──────── Provided data

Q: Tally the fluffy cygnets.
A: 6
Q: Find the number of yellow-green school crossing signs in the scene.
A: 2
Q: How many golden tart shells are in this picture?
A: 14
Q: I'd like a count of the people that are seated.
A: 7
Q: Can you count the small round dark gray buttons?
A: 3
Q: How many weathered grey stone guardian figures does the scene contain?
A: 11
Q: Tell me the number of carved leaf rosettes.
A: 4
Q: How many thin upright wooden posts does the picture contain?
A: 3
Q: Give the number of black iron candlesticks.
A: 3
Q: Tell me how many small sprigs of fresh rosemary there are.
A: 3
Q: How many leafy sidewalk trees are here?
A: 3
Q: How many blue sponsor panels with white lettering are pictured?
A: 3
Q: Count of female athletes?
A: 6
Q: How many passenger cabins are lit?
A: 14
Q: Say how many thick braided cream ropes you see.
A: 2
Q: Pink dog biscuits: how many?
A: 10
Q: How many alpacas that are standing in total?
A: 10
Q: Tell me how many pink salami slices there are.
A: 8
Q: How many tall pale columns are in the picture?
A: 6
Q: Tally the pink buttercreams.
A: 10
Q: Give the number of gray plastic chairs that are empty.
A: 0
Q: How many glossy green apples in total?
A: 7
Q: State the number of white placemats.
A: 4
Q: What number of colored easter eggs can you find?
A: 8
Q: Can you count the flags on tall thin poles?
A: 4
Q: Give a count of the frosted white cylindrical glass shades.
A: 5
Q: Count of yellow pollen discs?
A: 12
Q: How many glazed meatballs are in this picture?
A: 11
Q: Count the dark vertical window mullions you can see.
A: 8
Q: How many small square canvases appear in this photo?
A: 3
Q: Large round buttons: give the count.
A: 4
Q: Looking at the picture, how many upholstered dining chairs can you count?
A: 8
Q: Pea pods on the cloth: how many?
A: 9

────────────────

**Task prompt**. Transcribe the listing shown above in full and without change.

**Result of the task**.
Q: Tally the fluffy cygnets.
A: 6
Q: Find the number of yellow-green school crossing signs in the scene.
A: 2
Q: How many golden tart shells are in this picture?
A: 14
Q: I'd like a count of the people that are seated.
A: 7
Q: Can you count the small round dark gray buttons?
A: 3
Q: How many weathered grey stone guardian figures does the scene contain?
A: 11
Q: Tell me the number of carved leaf rosettes.
A: 4
Q: How many thin upright wooden posts does the picture contain?
A: 3
Q: Give the number of black iron candlesticks.
A: 3
Q: Tell me how many small sprigs of fresh rosemary there are.
A: 3
Q: How many leafy sidewalk trees are here?
A: 3
Q: How many blue sponsor panels with white lettering are pictured?
A: 3
Q: Count of female athletes?
A: 6
Q: How many passenger cabins are lit?
A: 14
Q: Say how many thick braided cream ropes you see.
A: 2
Q: Pink dog biscuits: how many?
A: 10
Q: How many alpacas that are standing in total?
A: 10
Q: Tell me how many pink salami slices there are.
A: 8
Q: How many tall pale columns are in the picture?
A: 6
Q: Tally the pink buttercreams.
A: 10
Q: Give the number of gray plastic chairs that are empty.
A: 0
Q: How many glossy green apples in total?
A: 7
Q: State the number of white placemats.
A: 4
Q: What number of colored easter eggs can you find?
A: 8
Q: Can you count the flags on tall thin poles?
A: 4
Q: Give a count of the frosted white cylindrical glass shades.
A: 5
Q: Count of yellow pollen discs?
A: 12
Q: How many glazed meatballs are in this picture?
A: 11
Q: Count the dark vertical window mullions you can see.
A: 8
Q: How many small square canvases appear in this photo?
A: 3
Q: Large round buttons: give the count.
A: 4
Q: Looking at the picture, how many upholstered dining chairs can you count?
A: 8
Q: Pea pods on the cloth: how many?
A: 9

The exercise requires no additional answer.